All he knew was that while he was recuperating in a hospital, someone found a half a million dollars in a bank account that led back to him, an offshore account he'd never opened. He'd been charged with stealing both the cash and diamonds his team had carried on that last mission.

He'd also been suspected of murdering his teammates for money. Chet. Ramos. Del. Adams. The army had sought to charge him with that, but they could find no bodies. There was only the offshore account, the missing cash and diamonds, and four missing men. That had been enough for a conviction of theft. His own wounds had been self-inflicted, the JAG prosecutor had charged. Never mind he'd nearly died from them. The army had lost five million dollars, and it needed someone to blame.

The memory of what happened that afternoon had never come back to him. Major head trauma often caused amnesia that wiped away events that immediately preceded the injury. But he was no ordinary person. He was trained to observe anything and everything and catalog it to memory. The failure to remember the events was like a cancer inside him.

The phone call promised to fill that gap, and the bait had been irresistible. But he couldn't dismiss the possibility that it was a trap. Someone had spent great deal of money to see him convicted. They might well be displeased that the government had made a deal to protect some very sensitive information.

His watch, the cheap one he had bought for fifteen dollars, said four o'clock.

He looked around. The bar was obviously frequented by a cross section of people. Men in business suits, students with book bags, laborers in dirty overalls all pushed through the doors.
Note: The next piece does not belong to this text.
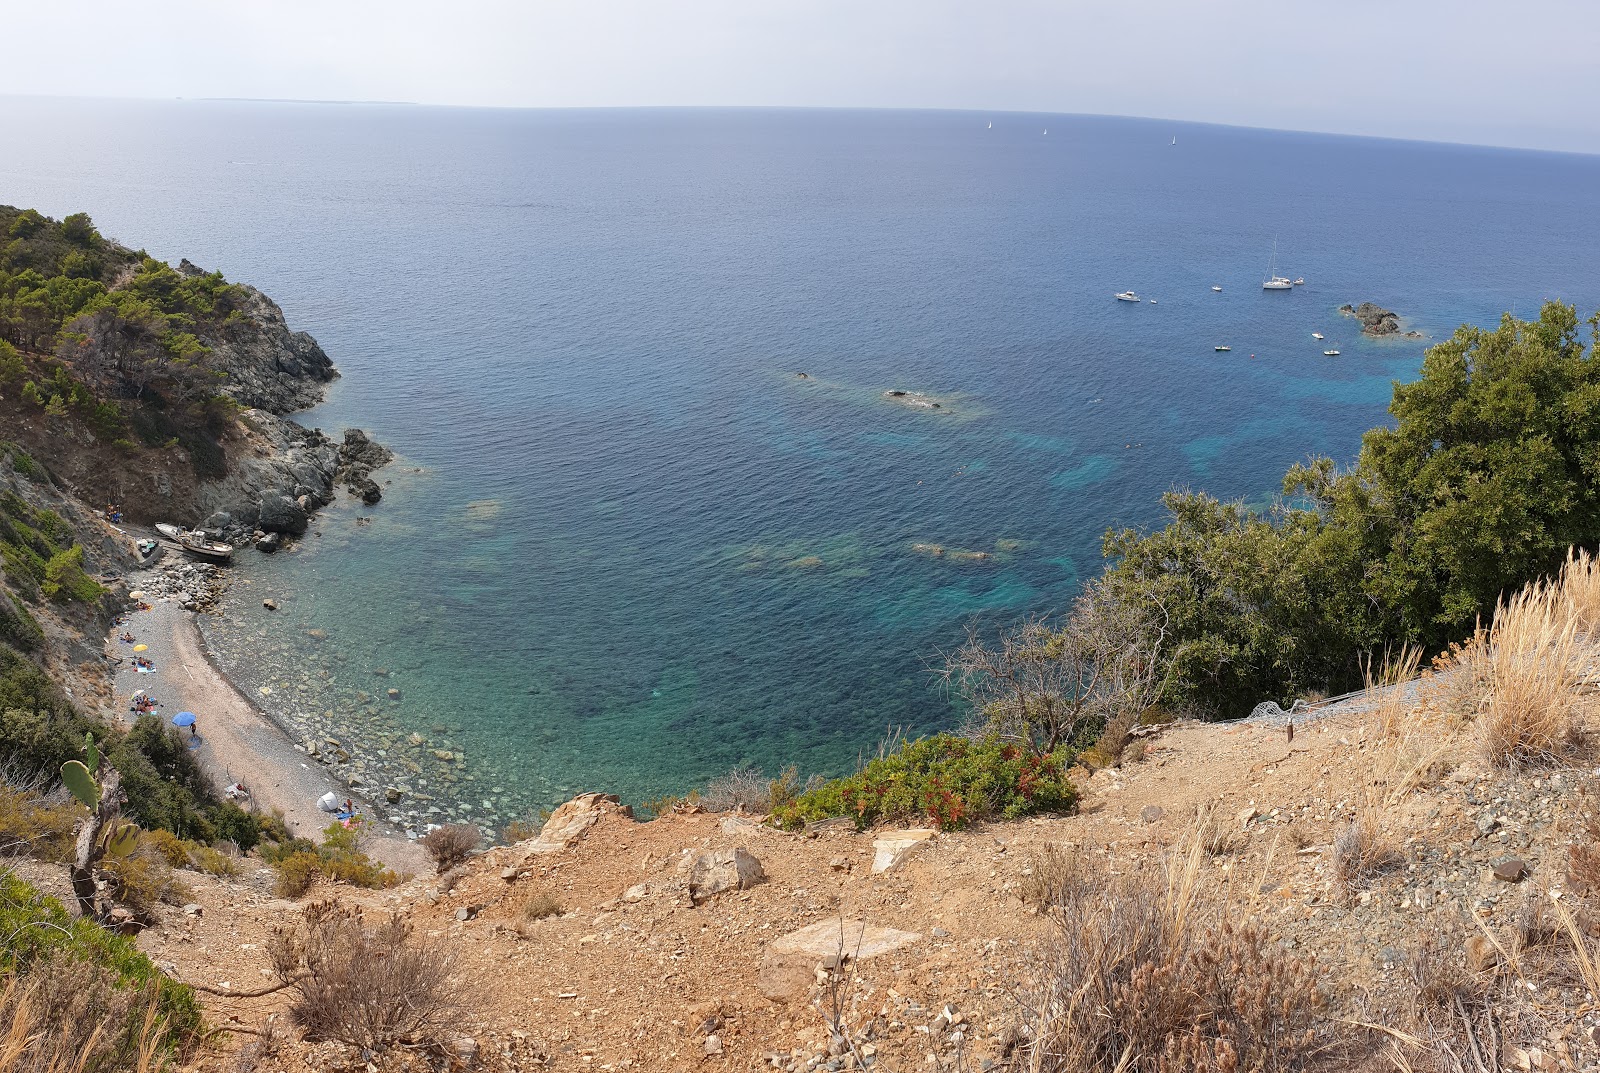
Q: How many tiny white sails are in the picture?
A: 3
Why here? Why Atlanta? Why not Chicago? Two reasons came to mind. The person who'd hired his caller was afraid. He didn't feel free to travel. The second was that the individual knew Atlanta and how to get around the city. But Jake didn't, and the location made him wary. Yet the invitation had beckoned like a flame to a moth. He'd been helpless against its lure.

There was a third reason: a trap to lure him back to prison.

He leaned against the wall, but his eyes didn't stop searching the street. Nothing suspicious, but then the tavern might be loaded with bad guys. Or good guys “doing their jobs” which, at the moment, could mean hauling him in.

For a moment, he looked upward. The sky looked brighter without bars dividing it, and the trees—God, it was good seeing trees again.

Then his concentration returned. Since he had not been told to wear anything special, he could only suppose his contact believed he would either recognize him or find him at the designated table.

More importantly, would he—Jake—recognize the other person? A member of the team? One of the two whose bodies he hadn't seen? He'd considered that. Coldly. Unemotionally.

He continued to study every individual who approached the tavern. If any of his team were alive, then they must have been a part of the ambush and theft. It also meant they would have been in hiding with new identities. Probably new facial characteristics, especially if they came back into this country. But it was difficult to disguise the essence of a person: the way you moved, the set of a chin, mannerisms you never recognized in yourself.

Maybe the call didn't come from one of the team but from someone in Special Forces. Someone who'd believed him—maybe even knew something—but couldn't come out in the open. That was the most desirable scenario but not the most likely one.

A figure caught his eye. A man of middle age. He'd parked his car down the street, like others, but something about his movements drew Jake's attention. The man had that singular grace of an athlete or a stealth warrior.